YOUR TASK:
Where the records below have a line with "number", that line is to be copied.

DATA IN THIS EXERCISE:
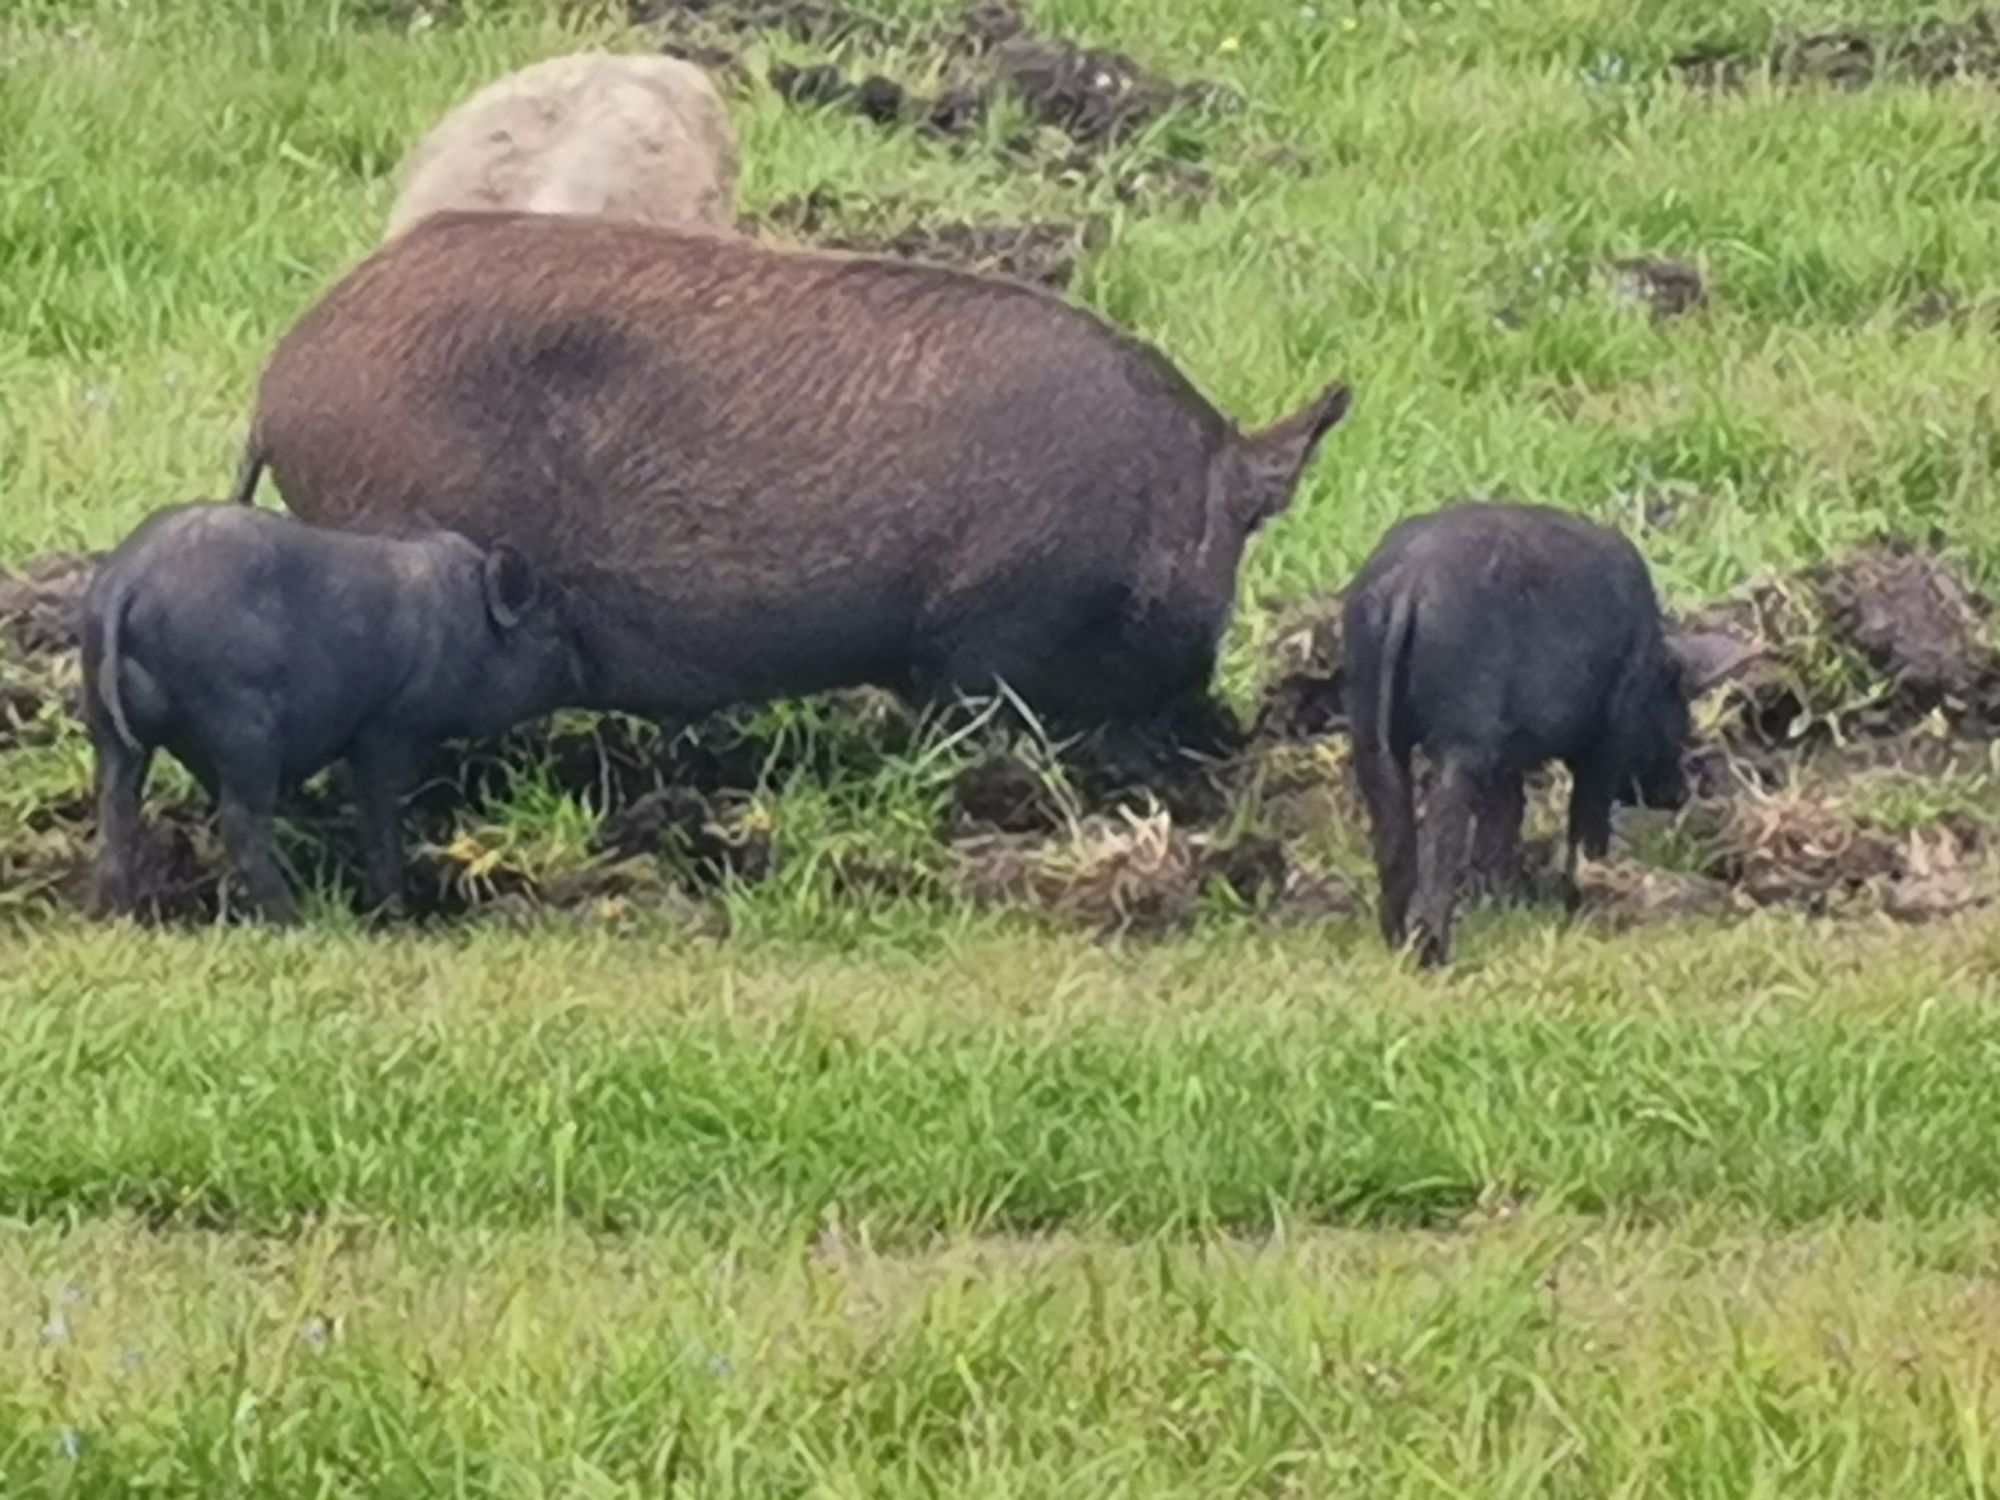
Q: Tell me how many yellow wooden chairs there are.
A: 0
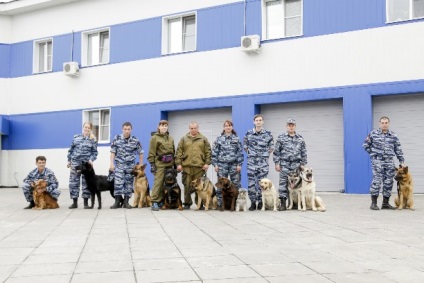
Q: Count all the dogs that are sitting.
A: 10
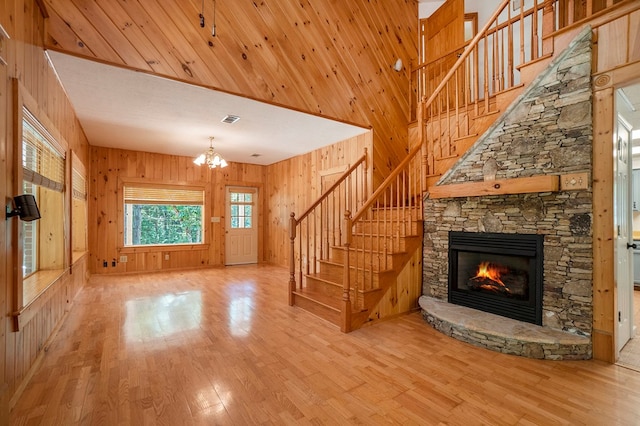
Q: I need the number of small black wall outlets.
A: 2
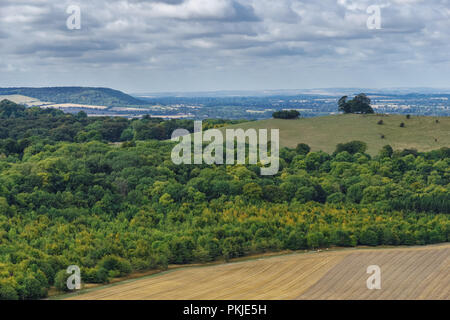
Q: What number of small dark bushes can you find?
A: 6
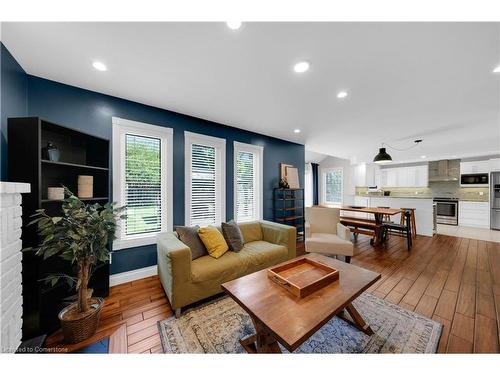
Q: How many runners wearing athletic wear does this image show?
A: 0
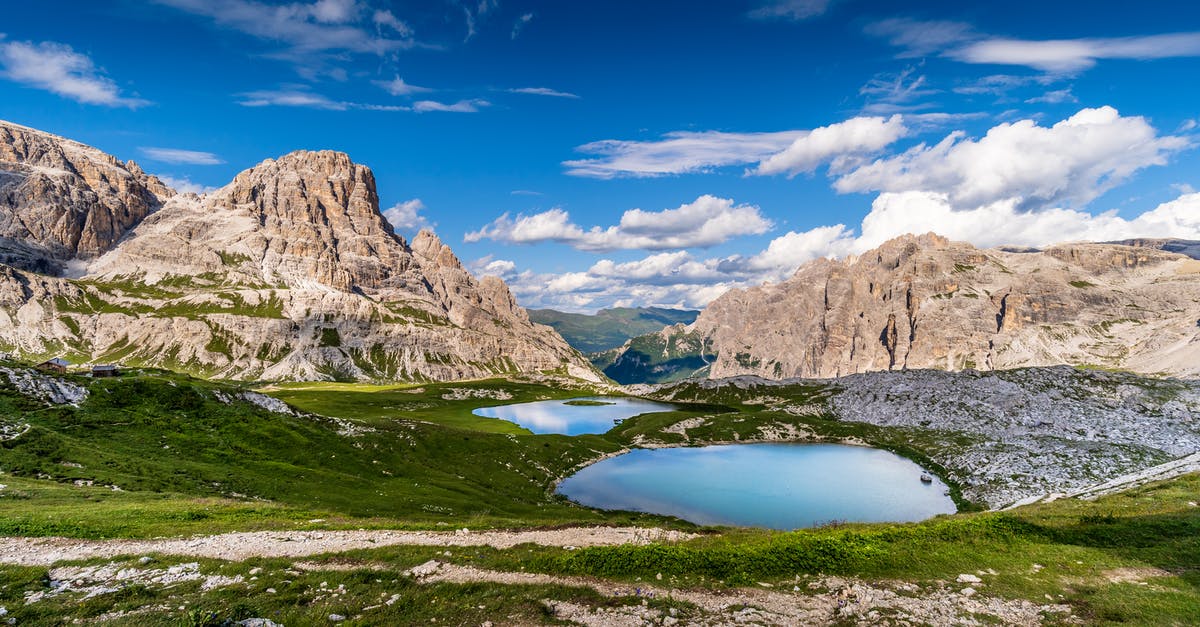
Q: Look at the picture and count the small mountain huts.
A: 2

EXERCISE SOLUTION:
Q: I need the number of small black wall outlets.
Q: What number of small dark bushes can you find?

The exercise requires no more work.